Please do not reply directly to this email. All additional comments should be made in the comments box of this bug.
Summary: Lohit Malayalam font does not have support for 0D4E MALAYALAM LETTER DOT REPH
https://bugzilla.redhat.com/show_bug.cgi?id=799565
Summary: Lohit Malayalam font does not have support for 0D4E MALAYALAM LETTER DOT REPH Product: Fedora Version: 16 Platform: Unspecified OS/Version: Unspecified Status: NEW Severity: unspecified Priority: unspecified Component: lohit-malayalam-fonts AssignedTo: psatpute@redhat.com ReportedBy: samjnaa@gmail.com QAContact: extras-qa@fedoraproject.org CC: fonts-bugs@lists.fedoraproject.org, psatpute@redhat.com, i18n-bugs@lists.fedoraproject.org Classification: Fedora Story Points: --- Type: --- Regression: --- Mount Type: --- Documentation: ---
Description of problem:
It was announced (https://www.redhat.com/archives/lohit-devel-list/2012-February/msg00011.html) that the latest 2.5.1 version Lohit fonts support latest Unicode 6.0 characters. Especially Malayalam was also mentioned.
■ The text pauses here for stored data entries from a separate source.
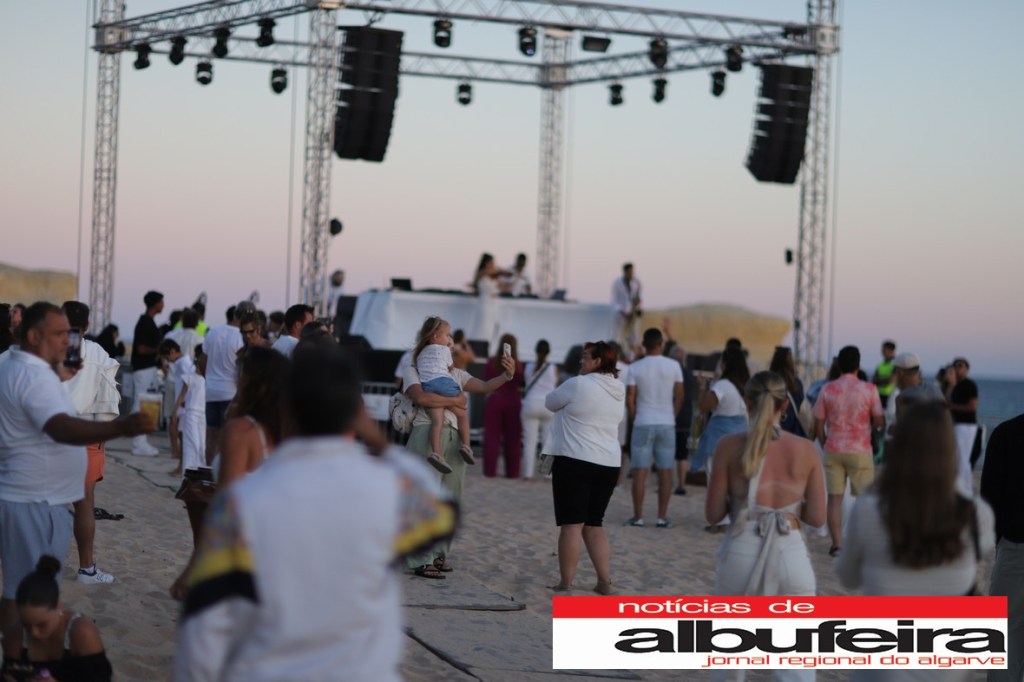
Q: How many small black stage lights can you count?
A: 14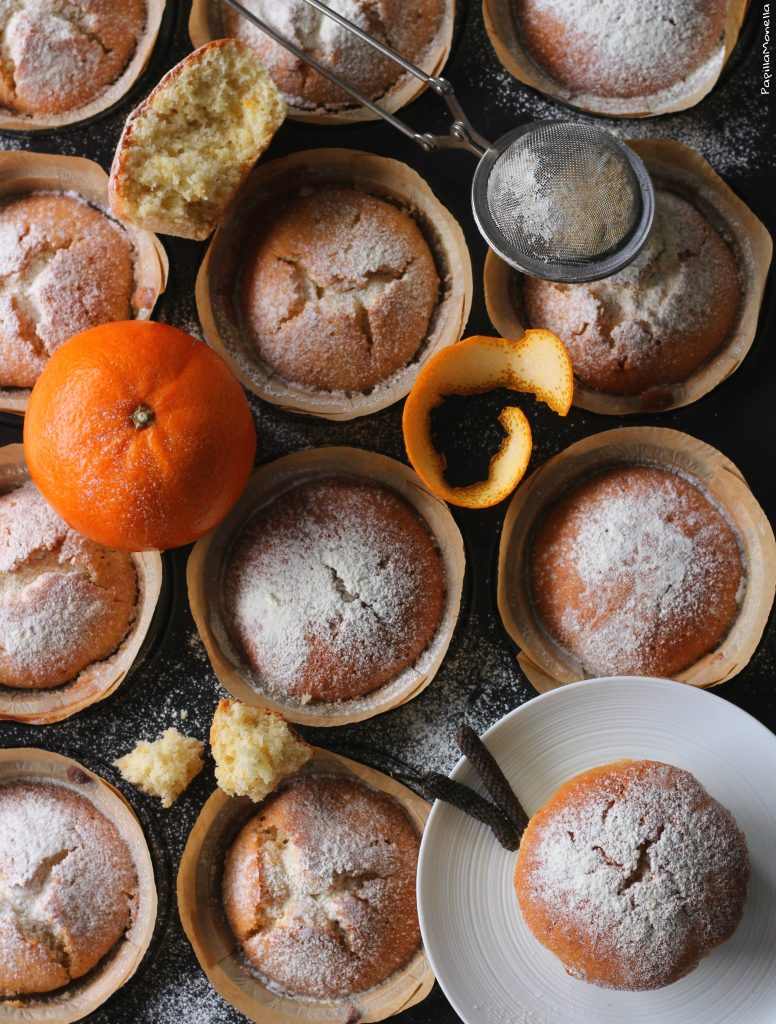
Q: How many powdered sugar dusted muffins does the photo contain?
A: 12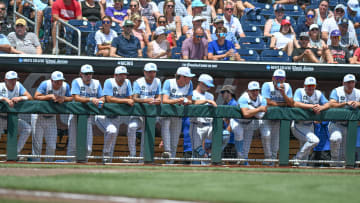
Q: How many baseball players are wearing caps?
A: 11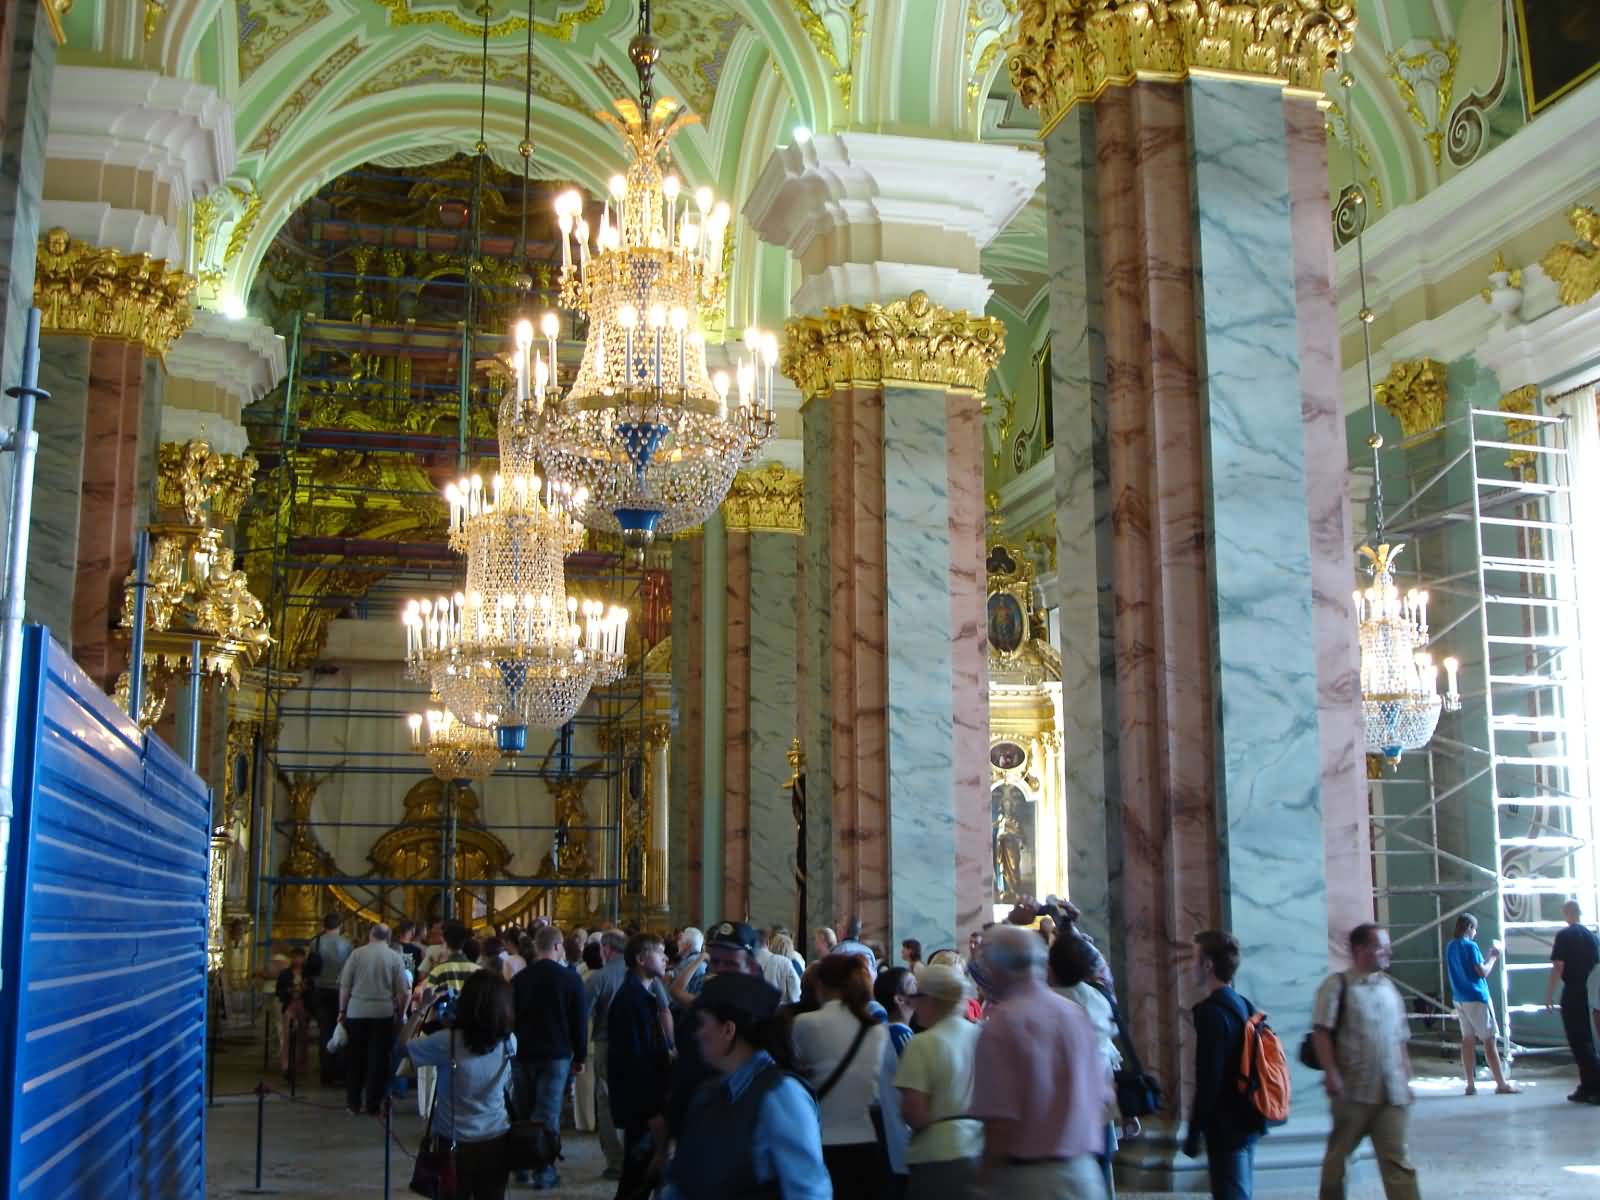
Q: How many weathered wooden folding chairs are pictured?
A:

However I find that the Lohit Malayalam 2.5.1 release downloadable from https://fedorahosted.org/releases/l/o/lohit/lohit-malayalam-ttf-2.5.1.tar.gz does NOT provide support for 0D4E MALAYALAM LETTER DOT REPH.
As this is one of the three Malayalam characters encoded for Unicode 6.0 (see http://www.unicode.org/Public/UNIDATA/DerivedAge.txt and search for 0D4E) it should also be supported.
[The other two characters are provided but 0D3A has a wrong glyph which I have reported as bug 798870.]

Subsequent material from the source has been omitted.